Program helps producers improve profitability and control costs.
Cargill's animal nutrition business has launched a new global nutrition program designed to improve feed efficiency and nutrient use in finisher pigs, saving customers money on feed during the last phase of growth.
"Customers are highly sensitive to feed costs during the finisher stage, given this is the time during a hog's life when approximately 70 percent of its feed is consumed," said Brooke Humphrey, Cargill Animal Nutrition's global swine technology director. "This program aims to help producers see beyond the price of feeds and evaluate the real cost of their nutrition programs. The finisher feeding program leverages our know-how with additives – particularly enzymes, which are widely used globally during this last phase of growth – and customized farm solutions using Cargill's MAX™ system.
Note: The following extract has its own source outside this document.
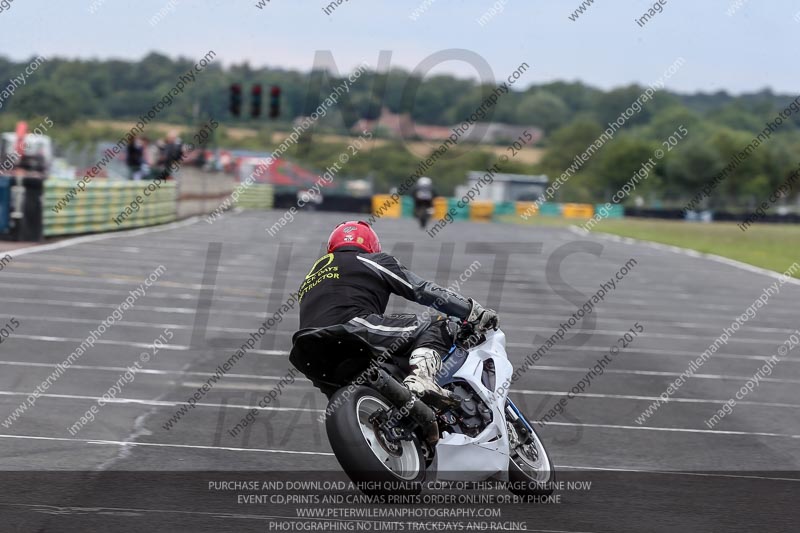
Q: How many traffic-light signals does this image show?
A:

Ultimately, this helps customers maximize their profitability and control their cost per unit of gain."
The finisher feeding program includes:
- Nutritional and nutrient packages to support enhanced feed efficiency. New product designs are based on global standards that can be leveraged to create localized feeding programs. Nutrient packages are also available to support customers' unique needs around genetics, gender and ractopamine.
- Significant enhancements to Cargill's MAX™ system help customers make better nutrition decisions faster. The MAX™ system updates contain a number of new features including updated lean gain approach, immunocastration guidelines, liquid feeding, fat quality and intake enhancements.
- Enzyme best management practices to support increased efficiency for the growing hog.
Available as a complete feed or as a customizable nutrition program designed around a customer's specific needs, the program can include: access to global technology and research, localized nutrition applications, best practices from Cargill's additives portfolio, farm services, and financing and credit.
The new finisher nutrition program will roll out regionally over the next year.